▶ **Data shown**:

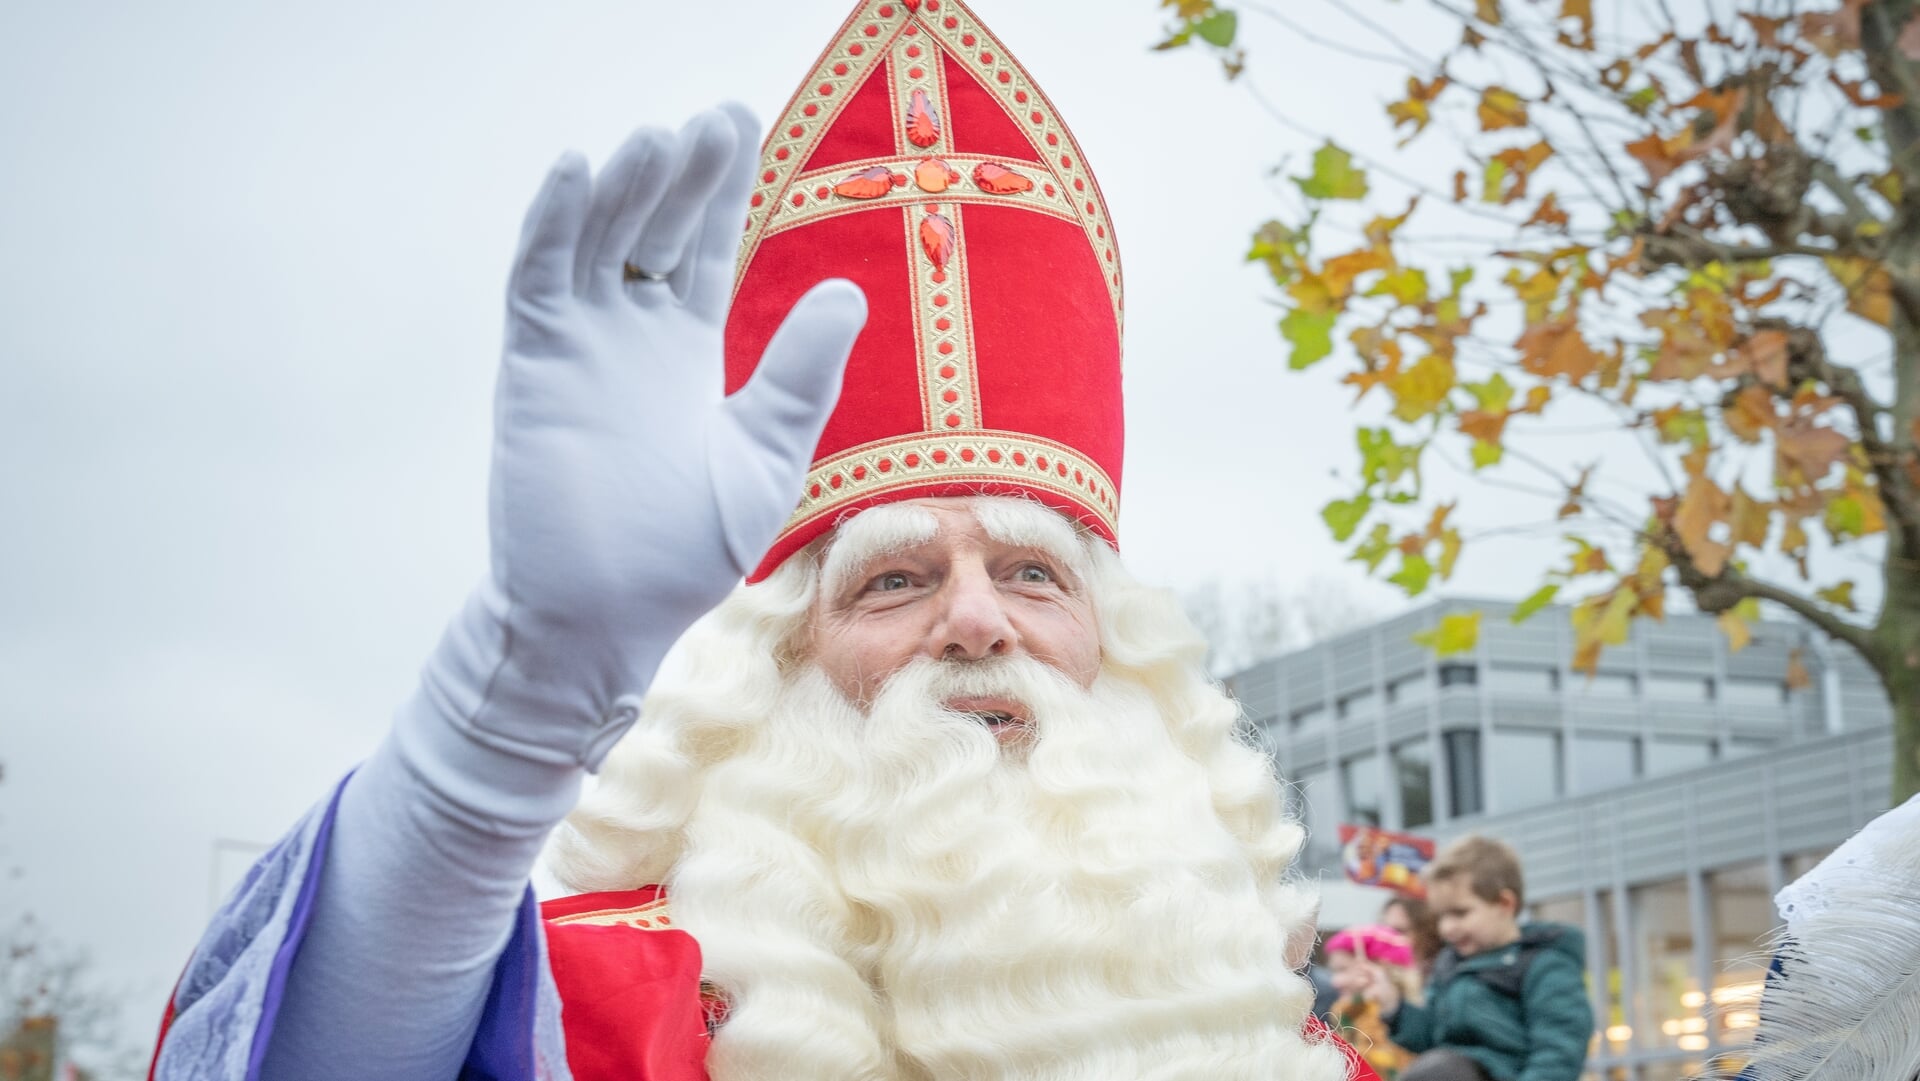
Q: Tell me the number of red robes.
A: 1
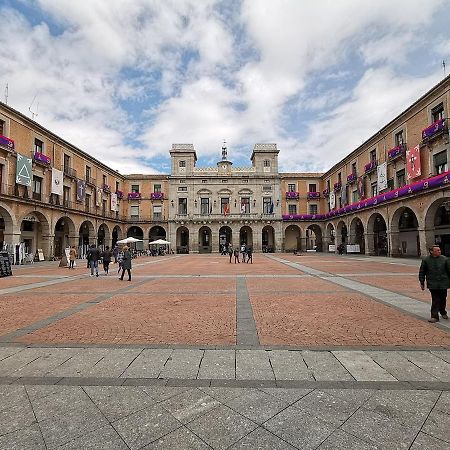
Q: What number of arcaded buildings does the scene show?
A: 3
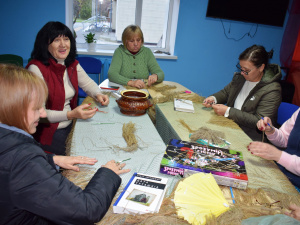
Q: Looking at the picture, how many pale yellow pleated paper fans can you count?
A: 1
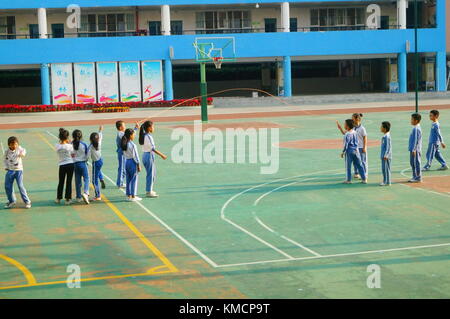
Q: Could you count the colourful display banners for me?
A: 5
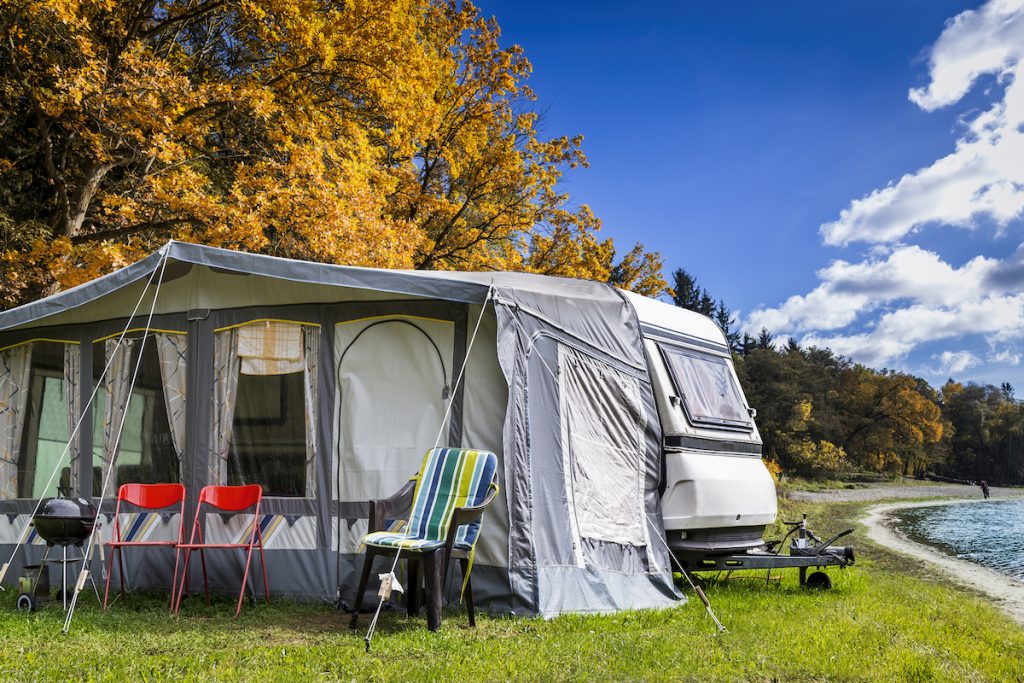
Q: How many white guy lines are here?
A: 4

▶ **What you should do**: Everything in the material above should be reproduced exactly, except the pictures.

▶ **Exercise response**:
Q: Tell me the number of red robes.
A: 1
Q: What number of arcaded buildings does the scene show?
A: 3
Q: Looking at the picture, how many pale yellow pleated paper fans can you count?
A: 1
Q: Could you count the colourful display banners for me?
A: 5
Q: How many white guy lines are here?
A: 4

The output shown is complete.